Transferring Files From the HPC To Google Drive

You can use the rclone tool to transfer data between the HPC and a Google Drive. This tool requires a one-time setup to work.

One-Time Setup

You need to go through the following steps once to configure rclone and authorize it to interact with your Google Drive account.

Generate your client id for use with rclone

  1. Creating your own Google client id for use with rclone will allow you to have the maximum performance available. (It's possible to use rclone without generating a client id, but it will be much slower)
  1. Go to https://console.developers.google.com (Google Cloud Console)
  2. Login with a Google account. Make sure that you can create projects with whichever account you use. You may use your SCU account, but it might not let you create a new project in Google Cloud.
  3. Click “Select a project” on the top
  4. Click “New Project”
  5. Name the project whatever you want (“rclone” is fine)
  6. Select either “No organization” if you're using a personal account. Optionally, you can create an organization using if you have Google Workspace
  7. Click “Create”
  8. Again click “Select a project” at the top
  9. Select the newly created project (eg, “rclone”)
  10. Click “Library” on the left
  11. In the “Search for APIs & Services” box, enter “drive”
  12. Select “Google Drive API”
  13. Click “Enable”
  14. Click “OAuth consent screen” on the left and go through the steps of configuring OAuth
  15. Enter a “App Name” to something you'll recognize (eg, “rclone”) and a “User support email”
  16. Click “Next”
  17. Under Audience, select “External” if you're not a Google Workspace user and “Internal” if you are
  18. Then, finish the rest of the creation process and click “Create”
  19. Go to the “Audience” on the left and scroll down to “Test Users”
  20. Click “Add users” and enter your gmail
  21. Click to the navigation menu (triple lines) in the top-left corner and then go back to “APIs & Services”
  22. Now click “Credentials” on the left
  23. Click on “Create credentials” and select “OAuth client ID”
  24. For “Application type”, select “Desktop App”
  25. Set the “Name” to whatever you like (eg, “rclone”)
  26. Click “Create”
  27. Copy both the “client ID” and “client secret” values for use below.
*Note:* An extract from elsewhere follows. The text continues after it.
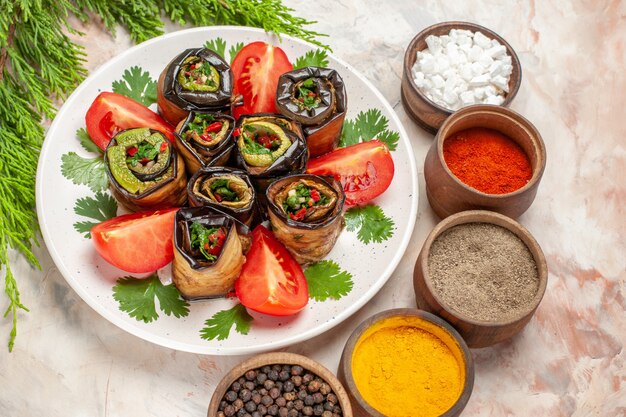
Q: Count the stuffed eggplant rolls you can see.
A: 8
See this link for a GUI walk through of this process: https://github.com/Cloudbox/Cloudbox/wiki/Google-Drive-API-Client-ID-and-Client-Secret

Getting your Folder ID

rclone can be configured to confine all its operations inside a particular folder. This is optional, but strongly recommended as otherwise rclone will have access to your entire Google Drive which could lead to unintentional data loss if you're not careful.
  1. Browse to https://mail.google.com/ (Gmail)
  2. Login with the account you created the Google Cloud project on, if requested
  3. Click the “Google apps” (9 dots) button in the top-right
  4. Select “Drive”
  5. You're now in the Google Drive UI
  6. Right-click and select “New Folder”
  7. Name it something like “rclone” or “WAVE”
  8. Click “Create”
  9. Double-click the newly-created folder to open it
  10. In the URL bar at the top of the browser, the URL will now read
    1. https://drive.google.com/drive/folders/<long-string-starting-with-1>
  11. The <long-string-starting-with-1> is your FolderID
  12. Copy the FolderID for use below (but not the leading "https://drive.google.com/drive/folders/")

Configure rclone

Configuring rclone also only needs to be done once.

Phase One

$ rclone config

No remotes found - make a new one

  1. n) New remote
  2. s) Set configuration password
  3. q) Quit config

n/s/q> n
name> gdrive

Type of storage to configure.

Enter a string value. Press Enter for the default ("").

Choose a number from below, or type in your own value

<snip>

11 / Google Cloud Storage (this is not Google Drive)

   \ "google cloud storage"

12 / Google Drive

   \ "drive"

<snip>

Storage> 12 (or whatever the listed number is for Google Drive)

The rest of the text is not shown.